Hyukjin Kwon resolved SPARK-16480.
----------------------------------
    Resolution: Incomplete

> Streaming checkpointing does not work well with SIGTERM
> -------------------------------------------------------
>
>                 Key: SPARK-16480
>                 URL: https://issues.apache.org/jira/browse/SPARK-16480
>             Project: Spark
>          Issue Type: Bug
>          Components: DStreams
>    Affects Versions: 1.6.1
>            Reporter: Stavros Kontopoulos
>            Priority: Major
>              Labels: bulk-closed
>
> A customer gets the following exception when tries to stop gracefully a streaming job with SIGTERM:
> {quote}
> org.apache.spark.SparkException: RDD transformations and actions can only be invoked by the driver, not inside of other transformations; for example, rdd1.map(x => rdd2.values.count() * x) is invalid because the values transformation and count action cannot be performed inside of the rdd1.map transformation. For more information, see SPARK-5063.
> 	at org.apache.spark.rdd.RDD.org$apache$spark$rdd$RDD$$sc(RDD.scala:87)
> 	at org.apache.spark.rdd.RDD.withScope(RDD.scala:316)
> {quote}
> This obviously implies invalid state for checkpointing data. This can be reproduced easily with the following code skeleton (Kafka direct stream is used):
> {quote}
> val dataStream = myKafkaDirectStream.
>   .mapWithState(stateSpec).stateSnapshots().foreachRDD { data =>
>   // back up the state
>   data.cache()
>   data.collect().foreach(println)
>   data.map { x => x._1 + "," + x._2 }.saveAsTextFile(inputPath)
> ..
> }
> {quote}
> inputPath above is both the initialRdd and the checkpointing dir (using a different path does not affect the issue).
> Streaming context is created correctly with getOrCreate and all transformations and actions are put in 
> that function.
> In order to reproduce you just run the job (1st run), stop it with kill -15 ... and then restart it (2nd run).
> To reproduce the issue you can use an empty local folder for the "inputPath" the checkpointing path.
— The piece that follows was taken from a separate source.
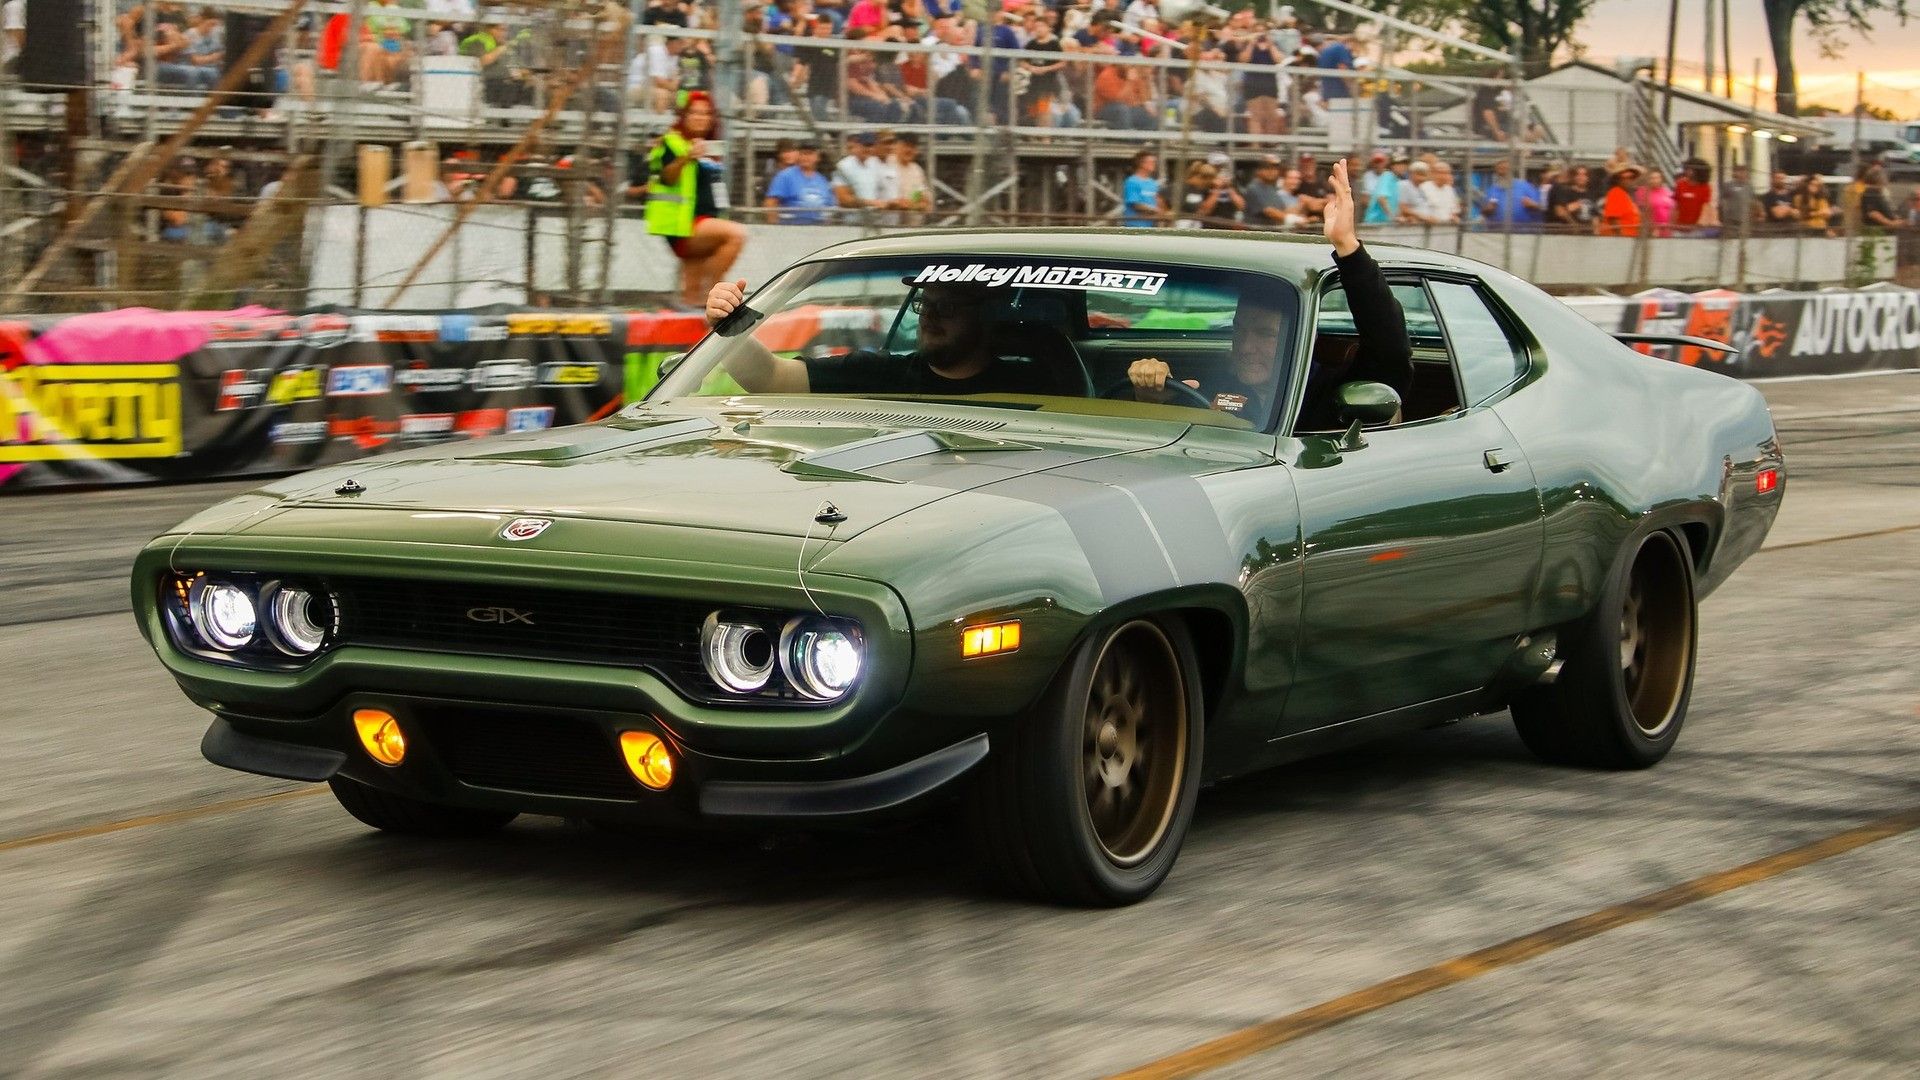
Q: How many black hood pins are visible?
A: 2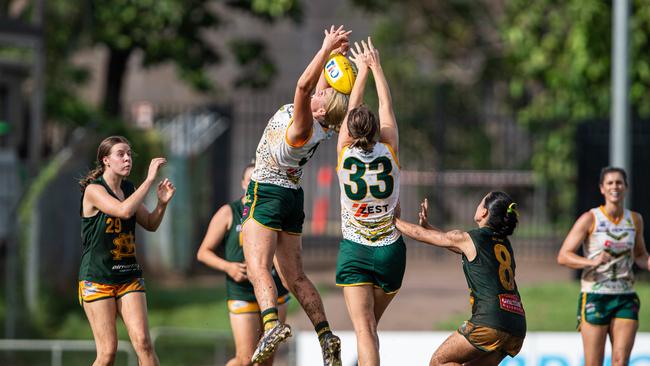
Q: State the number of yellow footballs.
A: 1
> The checkpointing blocks from the first run:
> {quote}
> 16/07/11 13:59:51 DEBUG DirectKafkaInputDStream: Updated checkpoint data for time 1468234791000 ms: [
> 4 checkpoint files 
> 1468234791000 ms -> [Lscala.Tuple4;@60a55c45
> 1468234790000 ms -> [Lscala.Tuple4;@58e5be3
> 1468234789000 ms -> [Lscala.Tuple4;@13cf6be7
> 1468234788000 ms -> [Lscala.Tuple4;@6017d6ae
> ]
> 16/07/11 13:59:51 DEBUG InternalMapWithStateDStream: Updated checkpoint data for time 1468234791000 ms: [
> 0 checkpoint files 
> ]
> 16/07/11 13:59:51 DEBUG FlatMappedDStream: Updated checkpoint data for time 1468234791000 ms: [
> 0 checkpoint files 
> ]
> 16/07/11 13:59:51 DEBUG ForEachDStream: Updated checkpoint data for time 1468234791000 ms: [
> 0 checkpoint files 
> ]
> {quote}
> In the first run i successfully see: 
> {quote}
> 16/07/11 13:59:49 INFO StreamingContext: Invoking stop(stopGracefully=true) from shutdown hook
> {quote}
> Here is the log output from the second run, when the recovery occurs from the checkpointing data:
> {quote}
> 16/07/11 14:00:02 DEBUG FileBasedWriteAheadLogReader: Error reading next item, EOF reached
> java.io.EOFException
> 	at java.io.DataInputStream.readInt(DataInputStream.java:392)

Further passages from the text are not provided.